CISA Announces Secure by Design Alert Series: How Vendor Decisions Can Reduce Harm at a Global Scale


By: Eric Goldstein, Executive Assistant Director for Cybersecurity and Bob Lord, Senior Technical Advisor

CISA leads the national effort to understand, manage, and reduce risk to our cyber and physical infrastructure. We continuously publish alerts and advisories to help defenders prioritize their work based on the current threats and software vulnerabilities. We additionally provide defenders with ongoing help prioritizing their scarce resources; for example, our Known Exploited Vulnerabilities (KEV) program identifies the common vulnerabilities and exposures (CVEs) that malicious actors are actively exploiting in the wild.
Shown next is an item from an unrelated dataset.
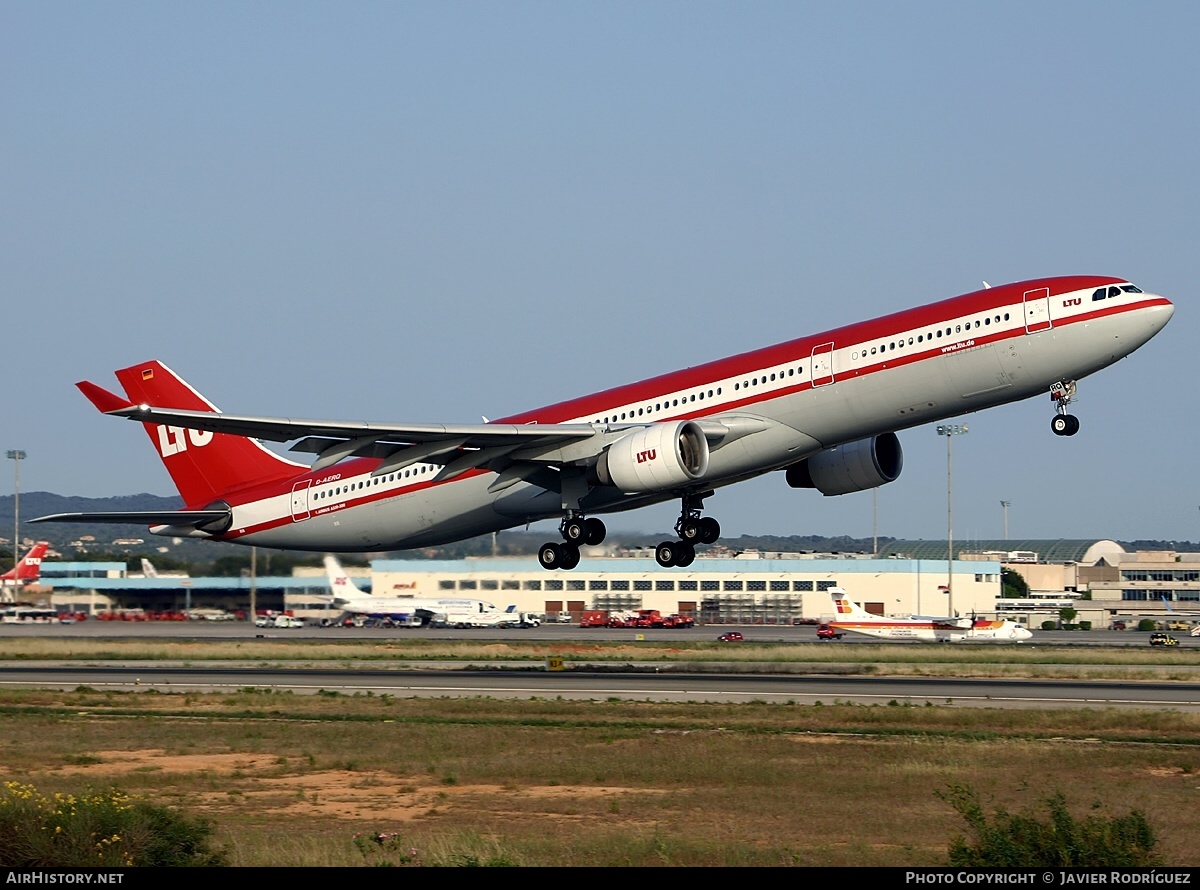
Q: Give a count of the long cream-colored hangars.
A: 1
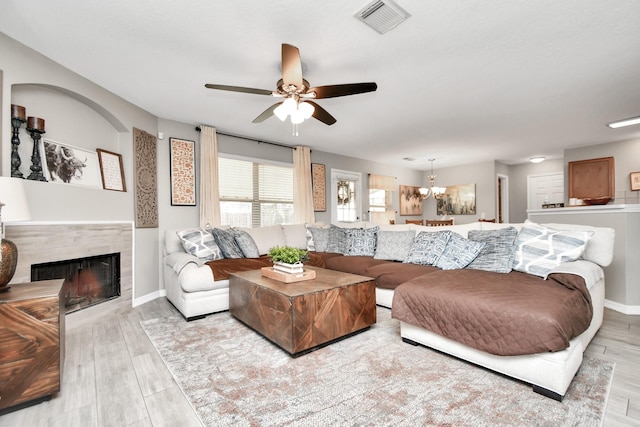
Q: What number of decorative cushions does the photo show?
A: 12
But to reduce the nation’s risk, we need to do more than warn defenders about the most current attacks and software vulnerabilities. We need to look much further “left-of-boom” and into the software development practices in order to fix things before intrusions cause harm to the American people. We need to identify the recurring classes of defects that software manufacturers must address by performing a root cause analysis and then making systemic changes to eliminate those classes of vulnerability. We need to spot the ways in which customers routinely miss opportunities to deploy software products with the correct settings to reduce the likelihood of compromise. Such recurring patterns should lead to improvements in the product that make secure settings the default, not stronger advice to customers in “hardening guides”.

Most importantly, we need to convey that insecure technology products are not an issue of academic concern: they are directly harming critical infrastructure, small businesses, local communities, and American families. Today CISA is launching a new series of products: Secure by Design Alerts. When we see a vulnerability or intrusion campaign that could have been reasonably avoided if the software manufacturer had aligned to secure by design principles, we’ll call it out. Our goal isn’t to cast blame on specific vendors; to the contrary, we know that vendors make software development and security choices as part of broader business decisions. Instead, our goal is to shine a light on real harm occurring due to these “anti-security” decisions. While the usual dialogue around an intrusion is about how victims could have done more to prevent or respond, alerts in this new series will invert this dialogue by focusing attention on how vendor decisions can reduce harm at a global scale.

Our first publication in the Secure by Design Alert series focuses on malicious cyber activity against web management interfaces. It brings attention to how customers would be better shielded from malicious cyber activity targeting these systems if manufacturers implemented security best practices and eliminated repeat classes of vulnerabilities in their products – and aligned their work to Secure by Design principles.

One of the core principles we identified in our Secure by Design whitepaper is to “take ownership for customer security outcomes”. By identifying the common patterns in software design and configuration that frequently lead to customer organizations being compromised, we hope to put a spotlight on areas that need urgent attention. The journey to build products that are secure by design is not simple and will take time. We hope Secure by Design Alerts will help software manufacturers evaluate their software development lifecycles and how they relate to customer security outcomes.